• [EXERCISE DIRECTIONS]: From the following material, work out how many lines include the string "count"; respond with the number only.

• [MATERIAL PROVIDED]:
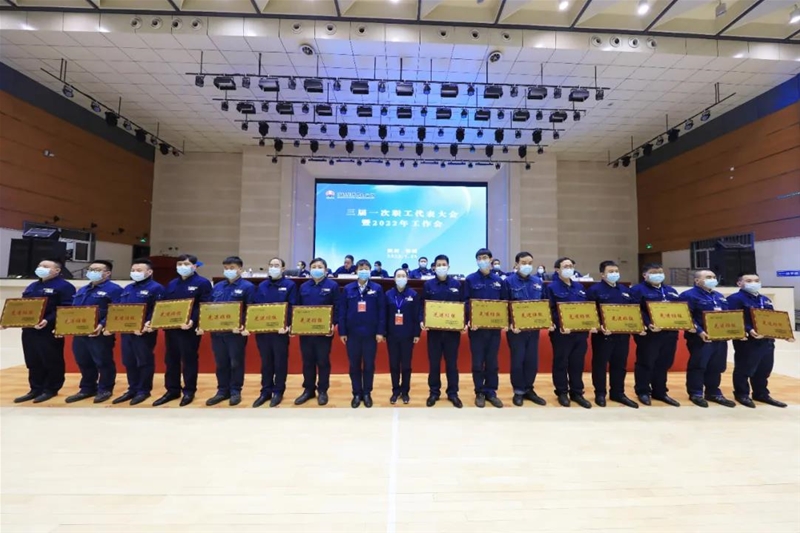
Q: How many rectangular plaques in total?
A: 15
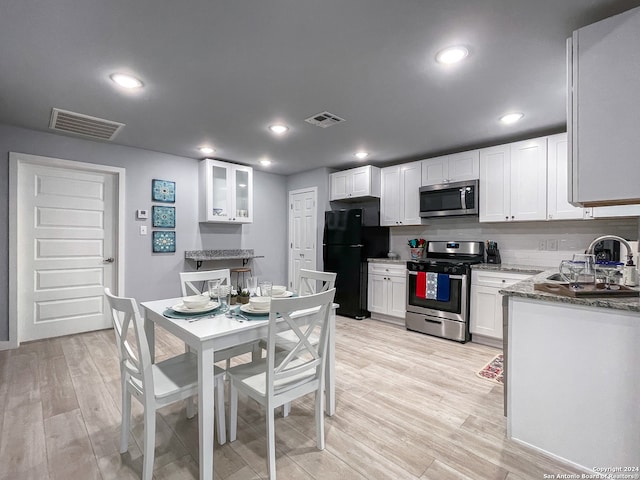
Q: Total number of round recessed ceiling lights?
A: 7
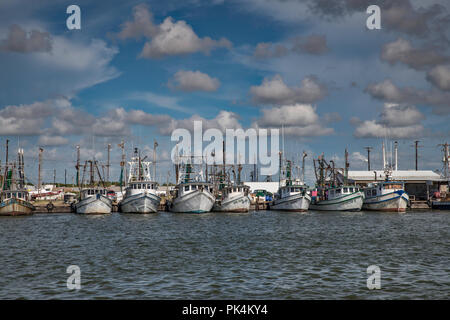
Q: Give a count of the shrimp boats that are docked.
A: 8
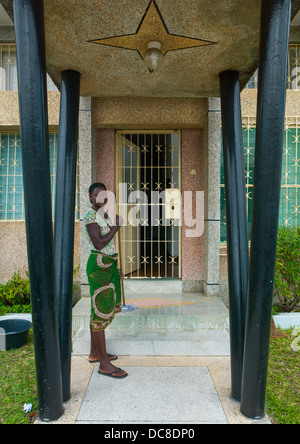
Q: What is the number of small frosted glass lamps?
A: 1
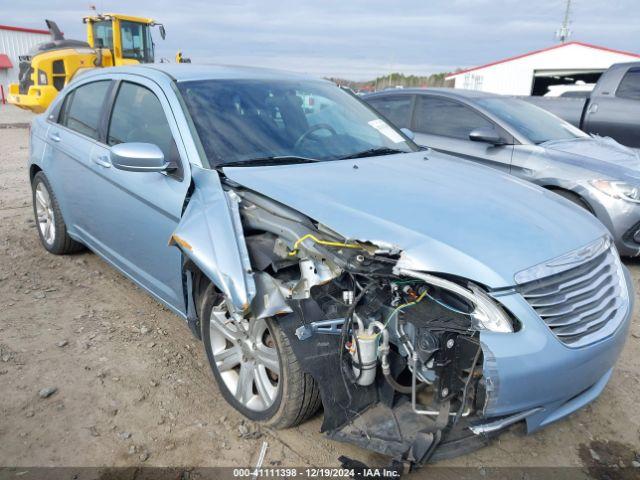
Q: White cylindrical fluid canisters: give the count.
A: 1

• [RESPONSE FOR THIS EXERCISE]: 2